Date: 2010-04-05 05:37 pm (UTC)
simont: A picture of me in 2016 (Default)
From: [personal profile] simont
Mmm. So where you say "non-virtual" there, you really mean something like "not permitted to override this method at all"? I was thinking of "non-virtual" in the sense of the specific behaviour if you do override it; that's the thing I see little use for. Certainly I can see the use of methods marking somehow that they're not set up to be conveniently overridable, and Hejlsberg's arguments there make a lot of sense to me on that point.

But that makes your GetItem example rather more strange. In that specific example, it's hard to see that there would be a need for interesting guarantees about calling order: a collection class surely has to be able to serve any GetItem request of any type, at any time the class is valid, and that's all there is to it. So I still don't see why all those GetItems can't be virtual just as safely as the original one.

A more complex class which had a non-trivial user-visible model of its internal state so that there were interesting constraints on the usage of its API – such as, indeed, something in an OS API – would have a better claim to Hejlsberg's caveats. But in that situation, I think I stand by my original claim: if you're going to have two methods distinguished only by their type signatures (which may not even be obvious at the point of call, if you have to look elsewhere still to check the type of some variable passed in as a parameter), but whose semantics are so fundamentally different that one is virtual and designed to be overridden while the other is absolutely static, that is a recipe for confusion.
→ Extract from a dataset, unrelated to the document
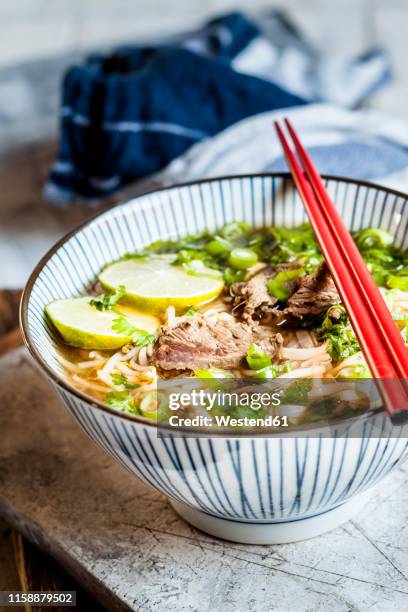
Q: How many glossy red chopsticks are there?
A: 2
Date: 2010-04-05 07:36 pm (UTC)
simont: A picture of me in 2016 (Default)
From: [personal profile] simont
Sorry, that was careless wording. I didn't mean "static" in the technical sense; I just meant it stays fixed and isn't ever overridden to do something different.
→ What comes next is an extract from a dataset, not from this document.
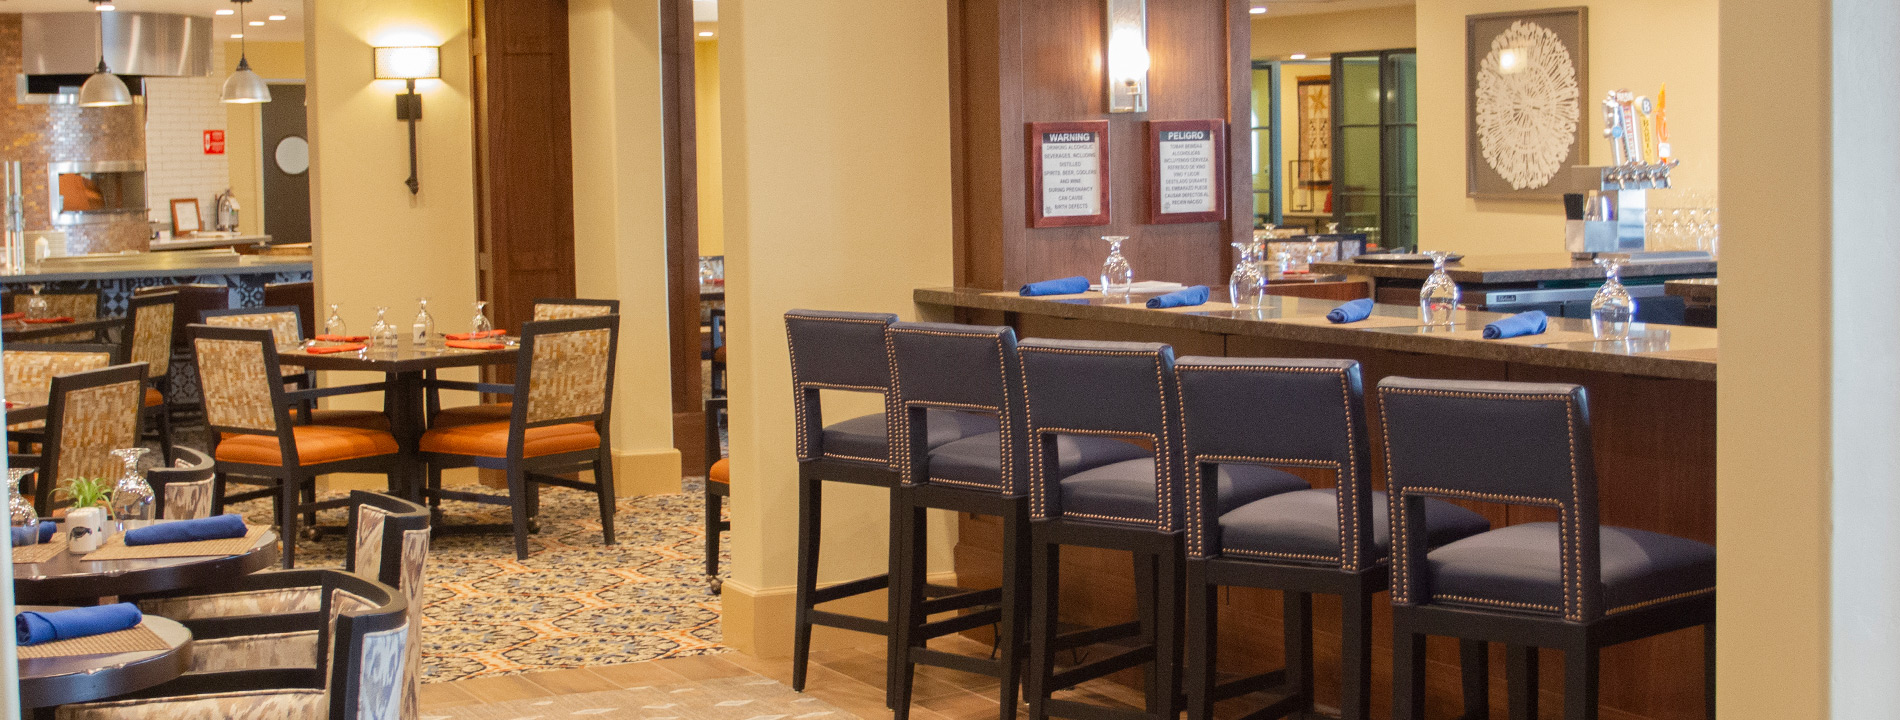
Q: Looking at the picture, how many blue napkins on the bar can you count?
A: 4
(Sometimes computing's tendency to take over absolutely every word in the core English vocabulary and turn it into a precise technical term makes it difficult to find any words left to talk about things without accidentally meaning something different...)

Date: 2010-04-06 06:20 am (UTC)
From: [identity profile] call-waiting.livejournal.com
Why on earth would you want:
GetItemByDestination(Destination destination);
and
GetItemByRoute(Route route);

when you could have
GetItem(Destination destination);
and
GetItem(Route route);


While either may be considered as equally readable and it's just as easy to understand the intention of the program in either case, the unambiguous method names make it easier to reason (either informally or formally) about the behaviour of the program. You can know exactly which method will be called without resorting to examining the types of the operands (and applying complex rules such as those we've talked about).

You can find all call-sites for an unambiguously named method easily with very simple tools such as grep and cscope, so it's much easier to refactor and redesign existing code.

To borrow a phrase from the ui people, the first set of method names are more WYSIWYG :)

These are, essentially, the reasons I'm a C luddite.